#### [What the exercise asks]
Your answer must be an exact copy of the entries below, with every picture removed.

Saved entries

══════

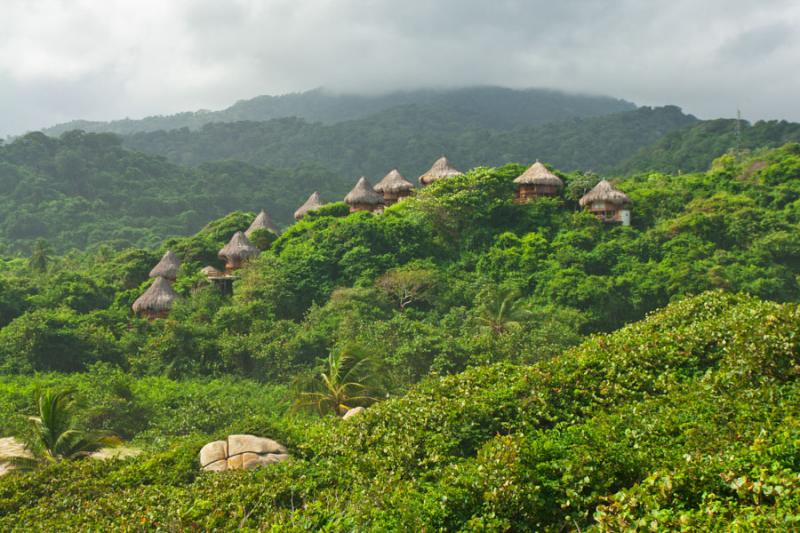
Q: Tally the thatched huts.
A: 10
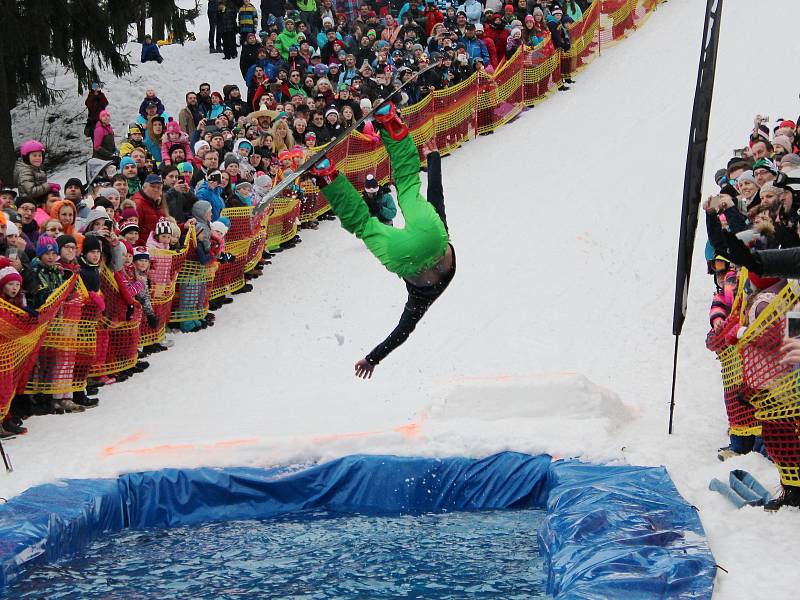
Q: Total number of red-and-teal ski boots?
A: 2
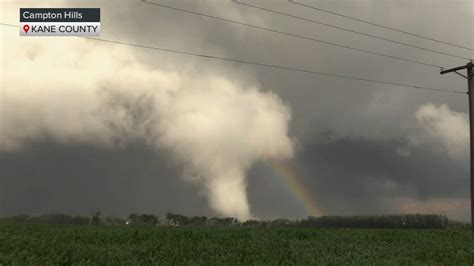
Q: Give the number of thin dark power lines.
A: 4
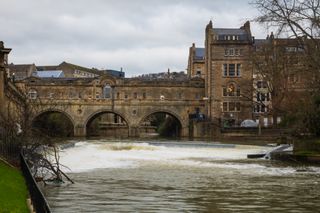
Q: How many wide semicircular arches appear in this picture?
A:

══════

#### [Reply to the task]
Q: Tally the thatched huts.
A: 10
Q: Total number of red-and-teal ski boots?
A: 2
Q: Give the number of thin dark power lines.
A: 4
Q: How many wide semicircular arches appear in this picture?
A:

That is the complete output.